Cellular proliferation and apoptosis/necrosis, in addition to the immunity and allergy, are mostly dependent on the ROS balance [65]. Thus, ROS act as bifunctional reactors and exhibit both “good and bad” aspects in living cells, which might be similar in IV-infected host cells and the propagation of IV progeny [66]. These cellular events after IV infection were summarized in Fig. 1b.
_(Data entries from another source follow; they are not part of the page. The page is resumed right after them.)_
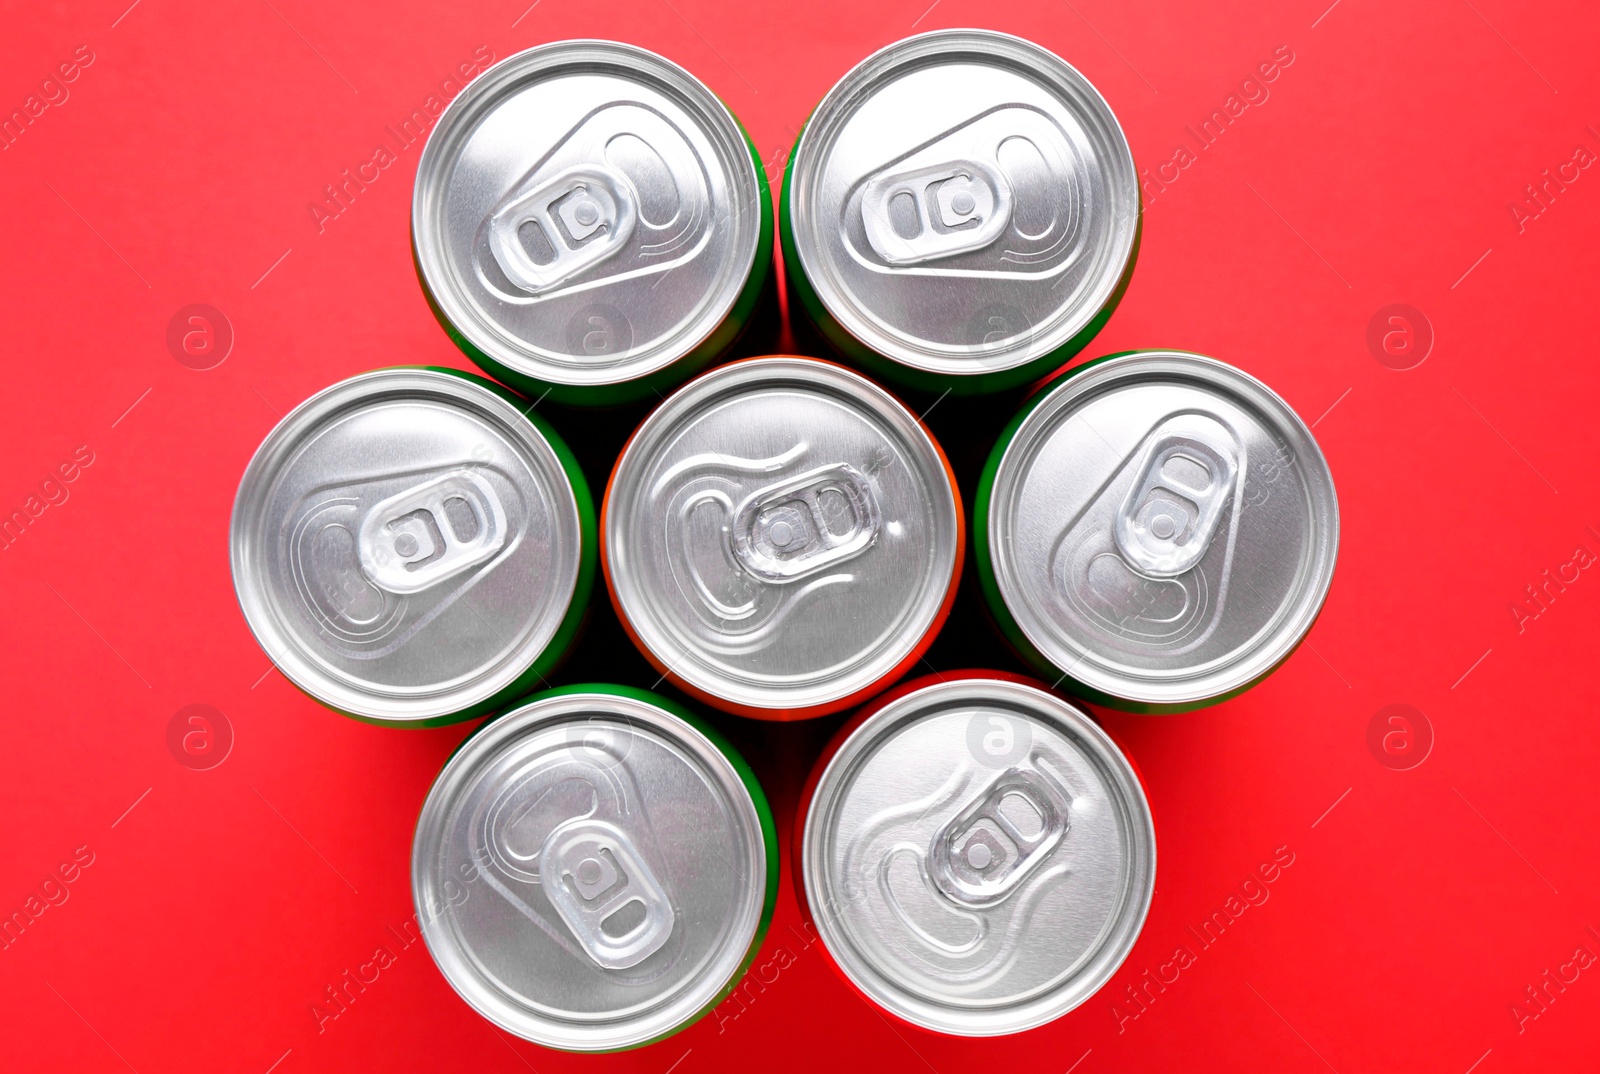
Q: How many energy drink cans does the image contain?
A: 7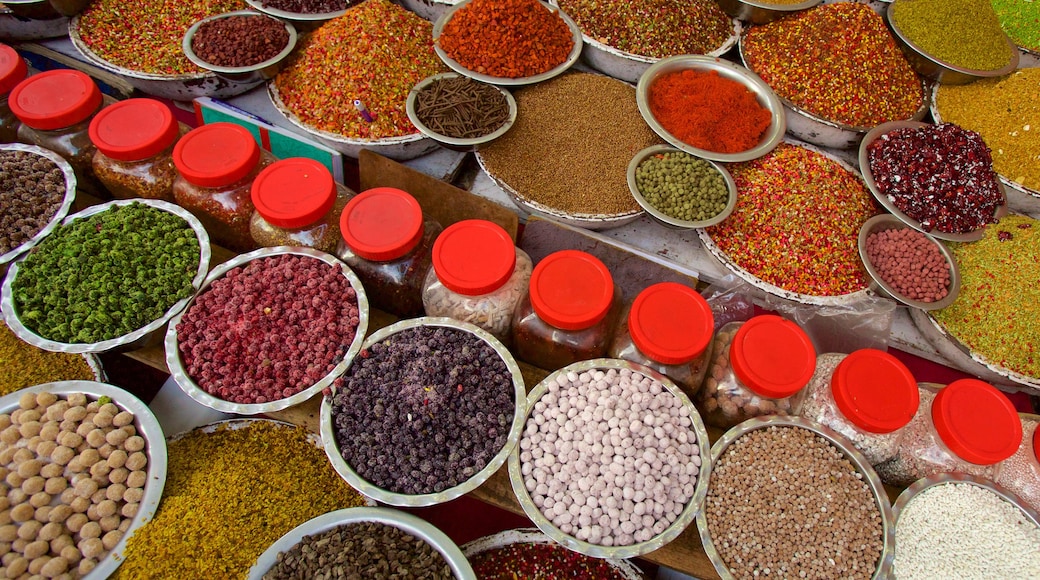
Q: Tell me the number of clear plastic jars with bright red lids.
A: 13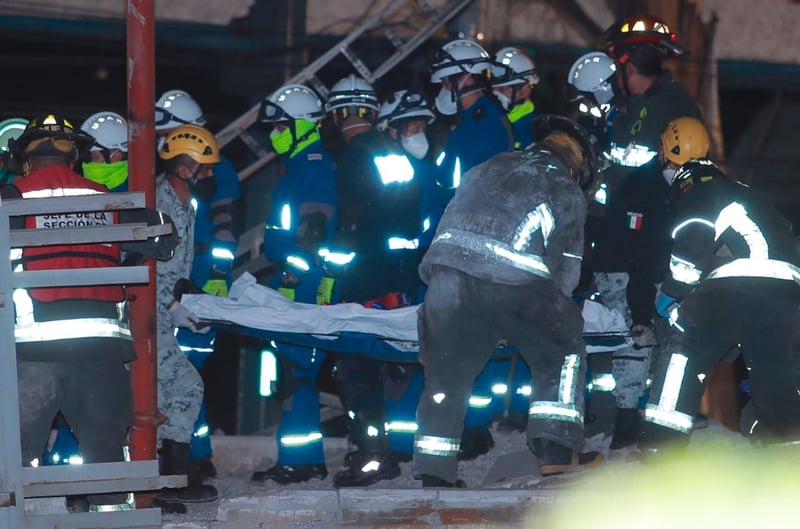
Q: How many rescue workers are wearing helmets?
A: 14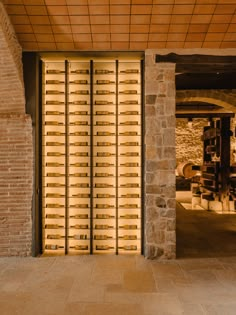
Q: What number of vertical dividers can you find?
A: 3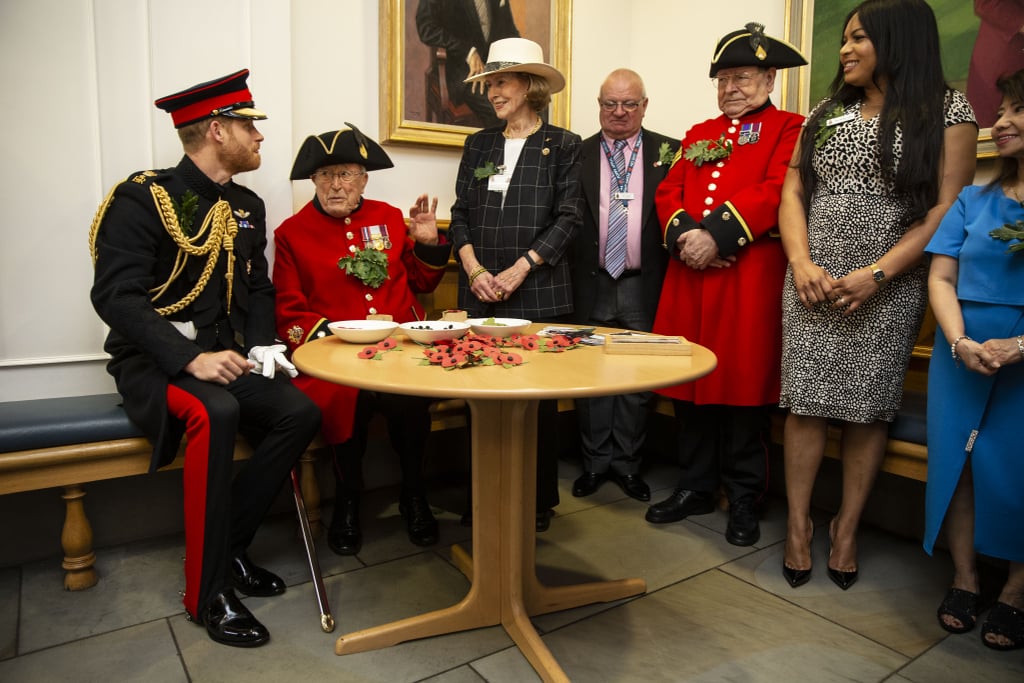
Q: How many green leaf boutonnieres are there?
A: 7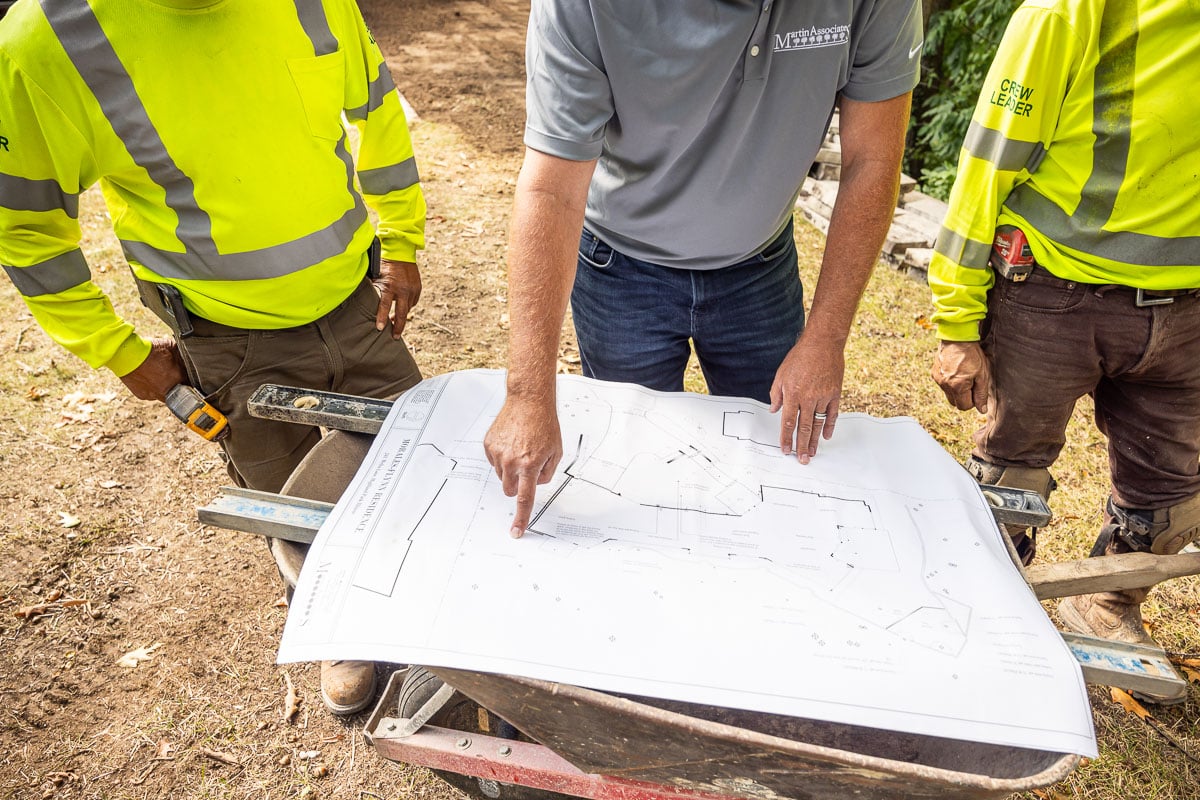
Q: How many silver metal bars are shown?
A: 2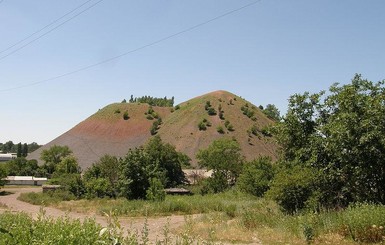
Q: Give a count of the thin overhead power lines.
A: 3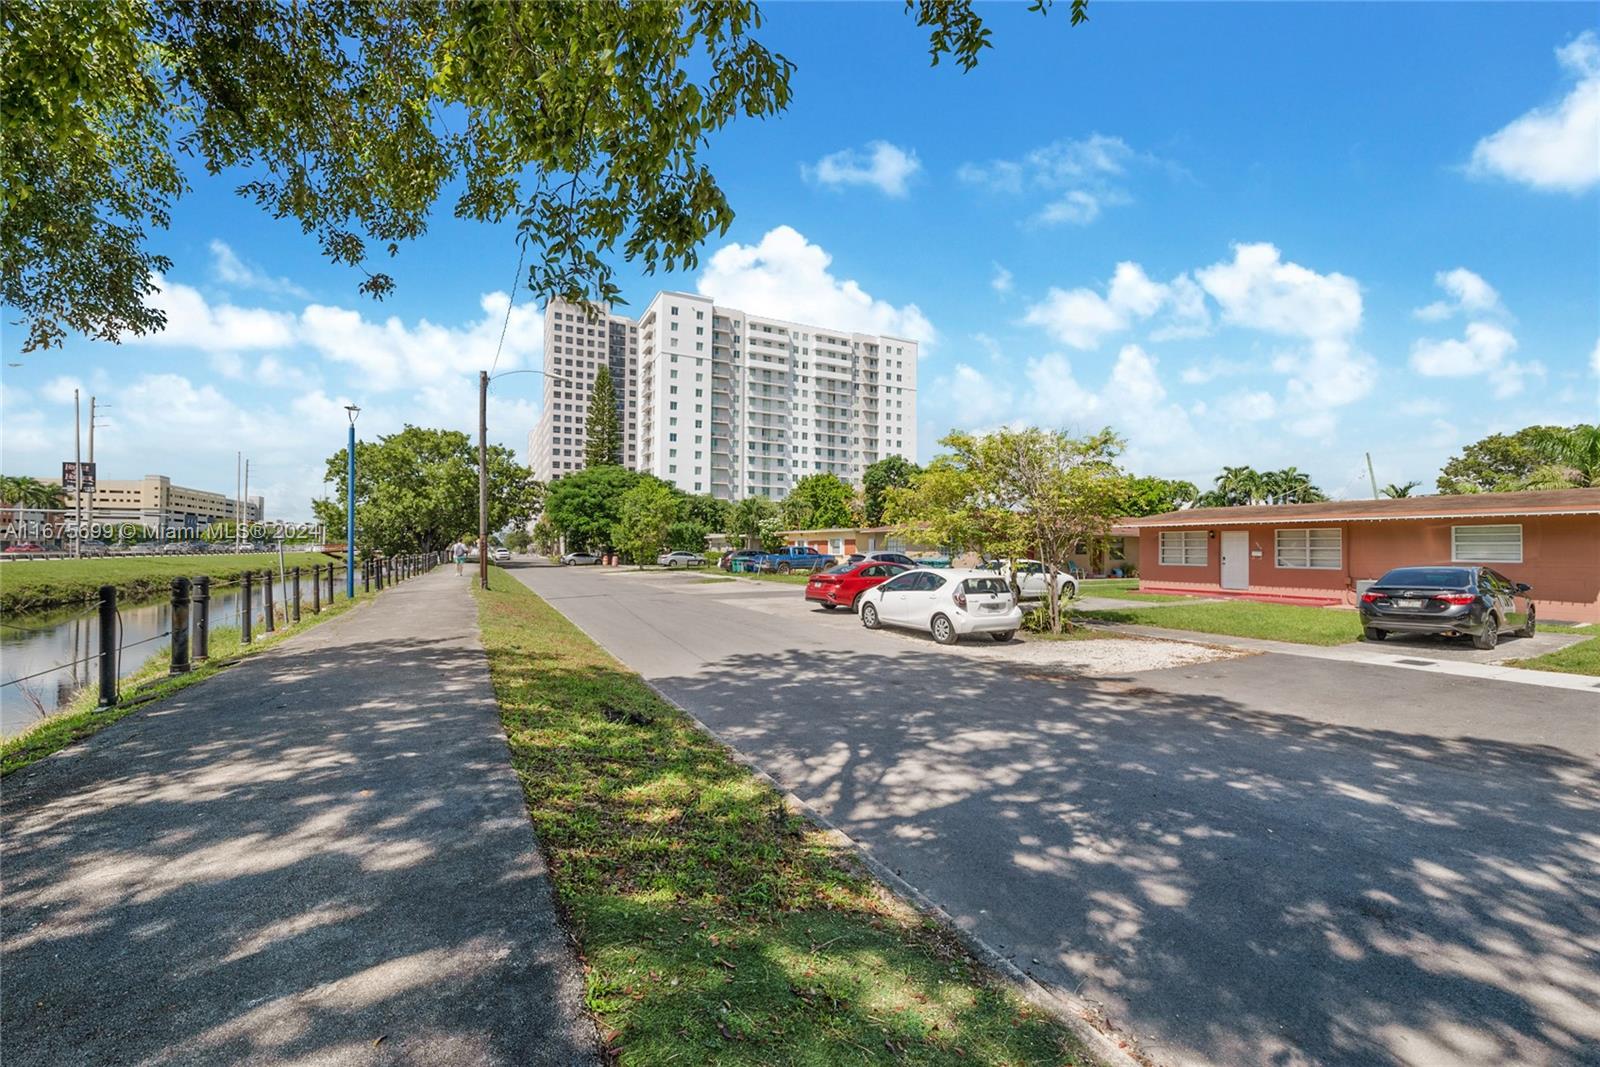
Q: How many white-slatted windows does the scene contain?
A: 3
ROS, NOS, and RNS production in IV-infected cells

ROS are defined as chemically reactive species containing oxygen, and RNS are ROS that contain nitrogen instead of oxygen. Increased ROS production, the activation of iNOS2 for RNS production, and increased higher nitrotyrosine levels have been reported in IV-infected patients [12, 67]. Some of the sources of ROS in IV-infected host cells are summarized below. The generation of iNOS, NO, and 8-nitroguanosine lead to the IV-induced production of the superoxide anion [12, 16, 68].

PB1-F2 induces ROS production in host cells

PB1-F2 in influenza type A interacts with the adenine nucleotide translocator and the voltage-dependent anion channel 1, and inactivates matrix metalloproteinases, releases proapoptotic proteins, and induces cell death [69]. PB1-F2 is involved in the generation of mitochondrial ROS in alveolar epithelial cells by downregulating SOD1 [70]. In addition, H7N9 PB1-F2-induced ROS trigger inflammasome activation and IL-1β secretion, which is inhibited by Mitotempo, an inhibitor of mitochondrial ROS [71]. After viral infections, nucleotide-binding and oligomerization domain (NOD)-like receptor pyrin domain-containing-3 (NLRP3) inflammasomes are activated to induce pyroptosis, a cell death pathway that is inherently associated with inflammation via the activation of caspase-1 and the secretion of cytokines from infected cells [70, 71].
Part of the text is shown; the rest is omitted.